Who was that lady I wonder? And was it referred to as Hoylake Lido?

  1. Peter Wilson Says:

    As a kid in the ’60s and ’70s I spent much of my summer at the Hoylake Baths. Lots of kids were given ‘contracts’ (season tickets) which cost only a few quid and that was the main summer entertainment. Regulars of the south facing ‘back wall’ developed fantastic tans and the ‘killer’ slide and diving stack there were realy scary. The ‘curly’ slide and the small kids’ slide were less daunting. The baths opened in mid May and closed in mid September. The temperature was displayed on the front gate - perhaps as low as 52 F in the early season but it could get up to 84F in a heat wave. It was the most wonderful pool of filtered seawater and huge at 70×50 yards. As a vyoung boy the Holake Amateur Swimming Club met there and hot ribena and oxo were served on the roof terrace to warm us up after swimming.

    In a hot summer there would be long queues at the weekends - people literally poured off the trains from B’head and Liverpool - but the Hoylake Urban District Council neglected it badly but at least kept it open. When Hoylake was subsumed into the new Wirral MBC in 1974 it was only a matter of time until they found an excuse for closing it. The 1976 storms which did some minor damage were cited as the reason for the council closing the pool. However, an extraordinairy community protest with demos and angry public meetings in the YMCA public hall led to the council grudgingly agreeing to let local residents take control. The Hoylake Outdoor Pool Trust was set up and local residents voluneered to get the pool painted and open for the ‘76 season. It was a triumph anmd there was a wonderful community spirit. People were fighting for their town and a way of life. I was only 16 but spent every free moment labouring and painting the pool and in the summer I worked as a pool attendant and in the ice cream kiosk by the Hoyle slipway.

    The Trust went on to take over another abandoned asset, the Hoylake Parish Hasll in Grove Place, and through the Job Creation Schemes run at the time to massage the unemployment figures the resources were found to undertakle a full renvation of the pool and the hall. The Miss Merseyside competition was held there every summer and iot was popular for synchronised swimming.
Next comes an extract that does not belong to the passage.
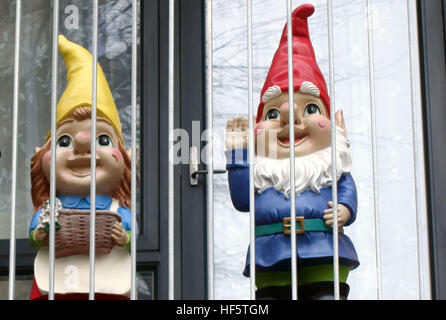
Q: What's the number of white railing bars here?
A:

Sadly a run of bad summers and the end of various funding streams contributed to the renamed Hoylake Pool & Community Trust hit the buffers in the mid ’80s. The rest is history. It was the last nail in the coffin of Hoylake as a small seaside resort town. Only a few years before the council hired deck chairs on the prom and there were Punch & Judy shows and the prom would be crammed on a hot summer’s weekend. The Wirral Council’s neglect extended to the Meols Prade Gardens which had been beautifully kept and Queen’s Park which are in a disgraceful state to this day.
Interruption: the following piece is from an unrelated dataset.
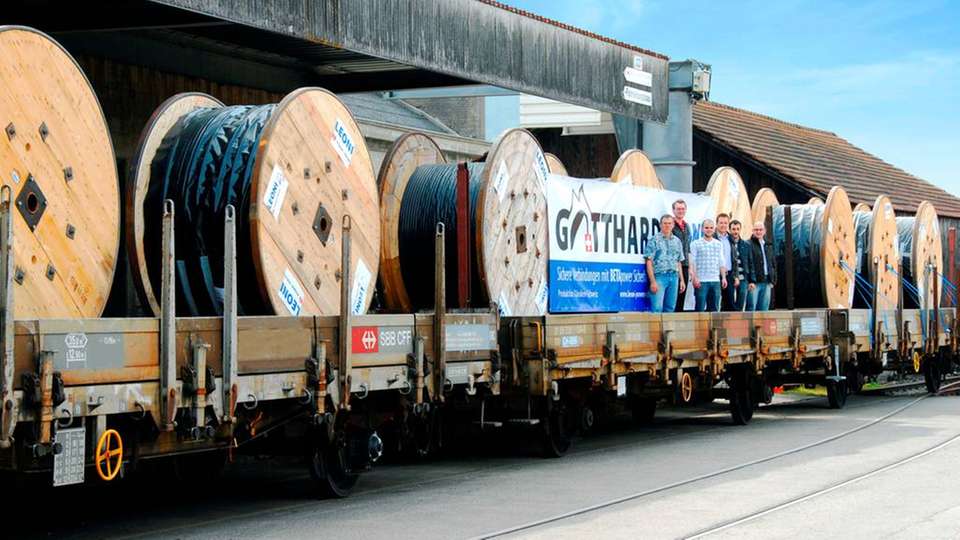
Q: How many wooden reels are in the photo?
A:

    Let’s hope that the plans to smarten up the promenade come to fruition.

    To answer your question, the baths were never known as the lido but were eferred to as Hoylake Outdoor Pool during the Trust’s period of control. However, now that so few are left nationally there has been renewed interest in the lidos around the country most of which like Hoylake date back to the ’20s and ’30s. Some have been restored and even a few new ones built.

    One thing is for sure the demise of Holake Baths marked the end of an era in Hoylake, outdoor swimming is a way of life not just a form of exercise.

  2. admin Says:

    Hi Peter - thanks for a great comment!

    You’ve reminded me that my mates called the big slide the ‘killer’ - I’d completely forgotten that. Wouldn’t suit me at all as I’m a dreadful swimmer!

    I might be getting my hands on some more info about the baths in a week or three - hopefully I’ll get some photos to scan and publish.